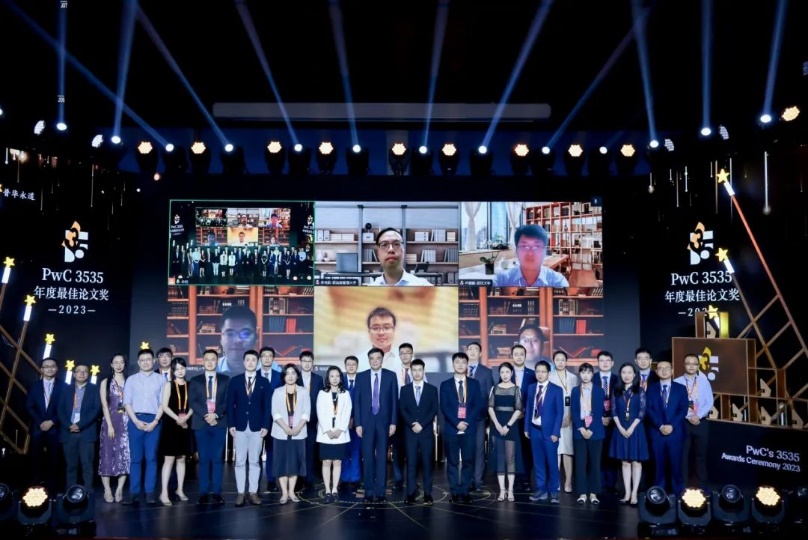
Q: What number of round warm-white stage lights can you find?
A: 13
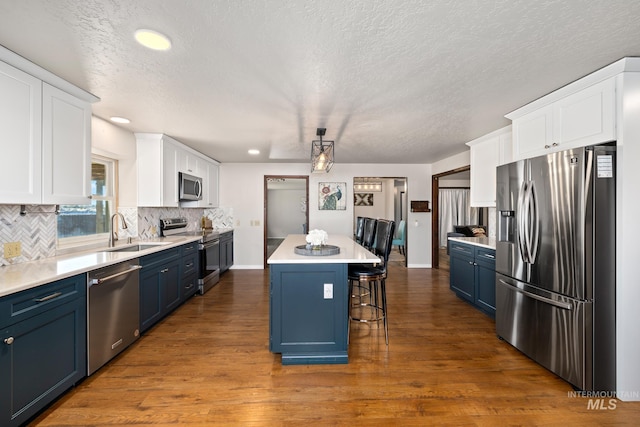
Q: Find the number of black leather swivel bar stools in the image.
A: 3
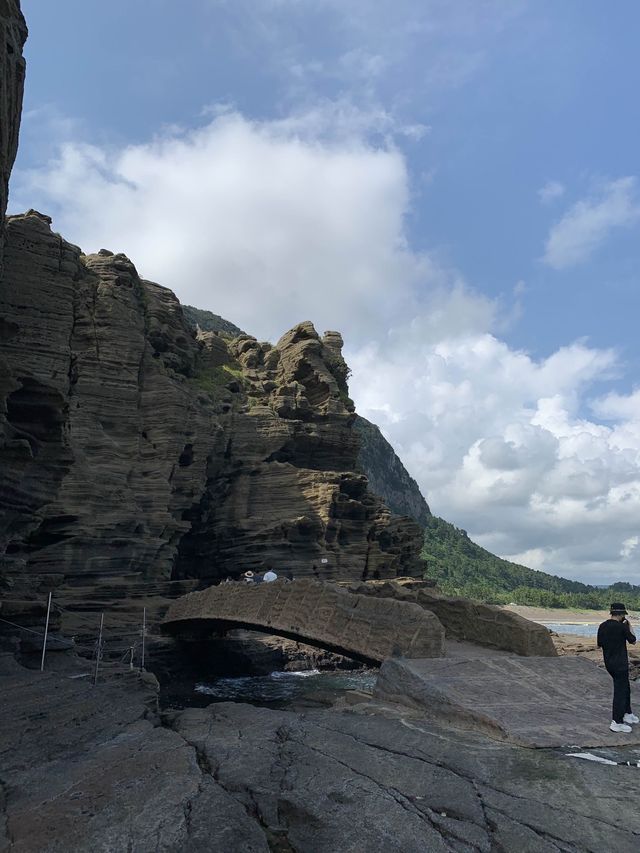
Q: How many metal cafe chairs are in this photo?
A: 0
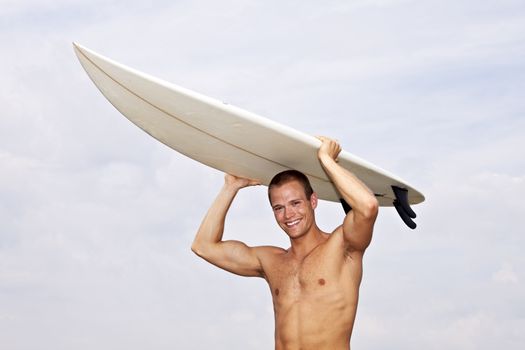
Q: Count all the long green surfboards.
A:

******

= GOAL OF THE EXERCISE =
Please count the lines in the records that contain "number" and reply with the count alone.

= RESULT OF THE TASK =
2